All I’m saying is that, if you watch the trend, it’s much more likely (with my priors, at least) that the S.I. is “right” and that the arguments that keep being brought against it are unenlightened, in light of a few key observables; each argument against S.I. being “refuted” one after another historically, most of the critics of the S.I. not having spent nearly as much time thinking about the issues at hand and actually researching AIs, etc.
It’s not that I know better, merely that with the evidence presented to me from “both sides” (if one were to arbitrarily delimit two specific opposing factions, for simplification) and my own knowledge of the world seem to indicate towards the “S.I. side” having propositions which are much more likely to be true. I’ll admit that the end result does project that attitude, but this is mainly incidental from the fact that I actually was pressed for time when I wrote that particular post, and I did believe true that it be pointless to discuss and argument further for the benefit of an outsider that hadn’t yet read the relevant material on the topic at hand.

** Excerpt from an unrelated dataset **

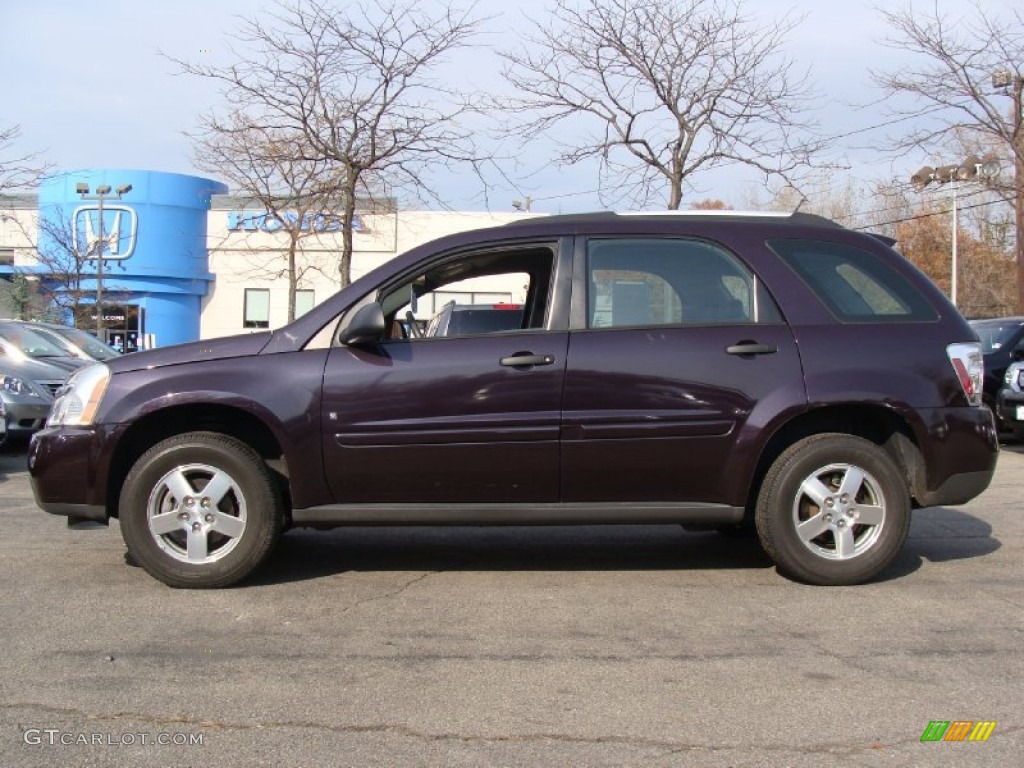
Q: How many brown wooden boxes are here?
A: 0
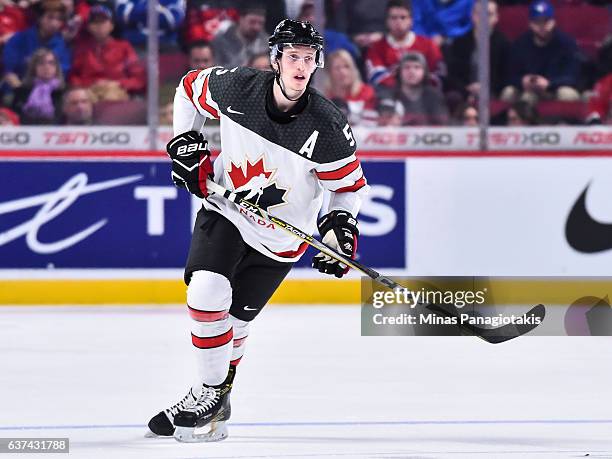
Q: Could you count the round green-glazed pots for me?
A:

But in this case, “more likely to be true” means something like “a good enough argument to move my priors by roughly an order of magnitude, or two at the outside”. Since in the face of our ignorance of the future, reasonable priors could differ by several orders of magnitude, even the best arguments I’ve seen aren’t enough to dismiss any “side” as silly or not worthy of further consideration (except stuff that was obviously silly to begin with).
That’s a very good point.
I was intuitively tempted to retort a bunch of things about likelyness of exception and information taken into consideration, but I realized before posting that I was actually falling victim to several biases in that train of thought. You’ve actually given me a new way to think of the issue. I’m still of the intuition that any new way to think about it will only reinforce my beliefs and support the S.I. over time, though.
For now, I’m content to concede that I was weighing too heavily on my priors and my confidence in my own knowledge of the universe (on which my posteriors for AI issues inevitably depend, in one way or another), among possibly more mistakes. However, it seems at first glance to be even more evidence for the need of a new mathematical or logical language to discuss these questions more in depth, detail and formality.